Prolog: Ich glaube, ich bin enttarnt. Supermom liest mit. Vermutlich schon eine ganze Weile. Das erklärt ihr Verhalten mir gegenüber. Ich verabschiede mich mit Bedauern bei all meinen Lesern, es war sehr schön mit euch.
…
letzte Woche beim Eltern, wir danken schön! Fest:
„FRAU WEH! Was ich Sie die ganze Zeit schon fragen wollte!“
Supermom – ein Glas Sekt in der einen, ein üppiges Kanapee in der anderen Hand – stürzt auf mich zu. Dass ich mitnichten allein dort stehe, interessiert sie eher weniger. Auch die stilvollen 30cm Tanzabstand sind nicht so ihr Ding. Es muss eine dringliche Frage sein, die der besten Mutter aller Zeiten unter den Nägeln brennt, als sie sich ihren Weg durch die Eltern bahnt und jetzt knapp vor meiner Nase abbremst.
„Ja, bitte?“ Ich gehe automatisch ein Schrittchen zurück. Sie folgt.
„Haben Sie sich eigentlichvon Ihrem Mann getrennt!?“ Erwartungsgeifernd starrt sie mich an.
Meine Überraschung ist echt: „Wie bitte!?“
„Ob. Sie. Sich. Ge. Trennt. Ha. Ben! Ich meine, Sie haben doch so abgenommen* und dann die Sache mit dem Haareabschneiden** und in der letzten Zeit sind Sie ziemlich deprimiert rumgelaufen***. Und da habe ich mir so gedacht…“, Kunstpause und beifallheischender Blick in die Runde, „die hat sich bestimmt von Ihrem Mann getrennt!“
Die anderen Eltern erstarren und blicken gebannt auf Supermom und mich.
„Ach, da haben Sie sich gedacht, ich hätte mich getrennt?“
„Ja! Genau! Das sagt man doch so, mit dem Friseur und so!“ Herausfordernd blickt sie mich an.

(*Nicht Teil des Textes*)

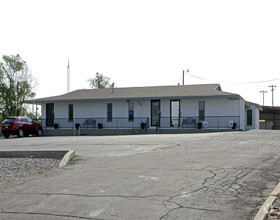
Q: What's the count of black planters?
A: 6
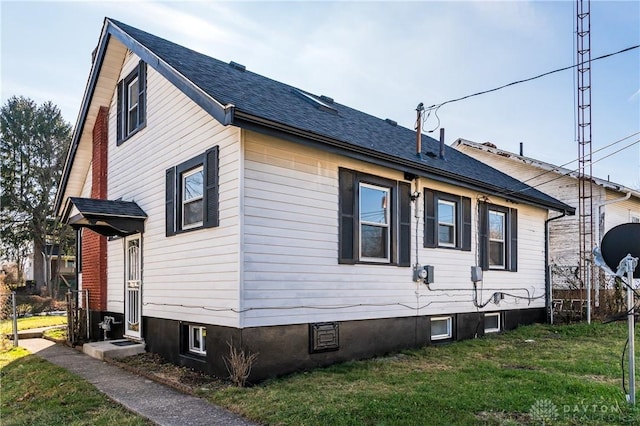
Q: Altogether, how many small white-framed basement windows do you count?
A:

Ich atme kurz durch und genehmige mir einen Moment des Nachdenkens. Kuh, blöde! Dann strahle ich sie kraft meiner langjährigen Elternerfahrung an.
„Wie nett, dass Sie sich Gedanken um mich machen, Frau Supermom. Wirklich, sehr nett. Ein Grund mehr, hier heute abend Danke zu sagen.“ Ich blicke ihr fest in die Augen. „Leider kann ich keine neuen Informationen beisteuern, mir geht es“, ich denke kurz an die bald beginnende Zeit ohne Supermom, „wunderbar.“
„Oh, dann ist ja gut“, antwortet sie enttäuscht.
„Aber“, nehme ich das Gespräch wieder auf, ihre Augen erhellen sich, „aber ich muss Sie in Kenntnis setzen, dass ich morgen zum Friseur gehe. Möglicherweise lasse ich mir die Haare sogar färben!“
Sie ist enttäuscht. Definitiv. Die Eltern um uns herum lösen sich aus ihrer Erstarrung, einige versuche sich an einem kläglichen Lächeln. Ich blicke ihr tief in die Augen. „Dies nur als Info, damit Sie die Zeichen richtig deuten…!“
…
* Stimmt. Nach der Geburt des Miniwehs habe ich mich an die Zurückeroberung meines Figürchens gewagt. Das ist jetzt – Moment – zwei Jahre her.
** Stimmt auch. Der Friseurbesuch war im Sommer letzten Jahres.
*** Nur nach ganz bestimmten Elterngesprächen, ehrlich.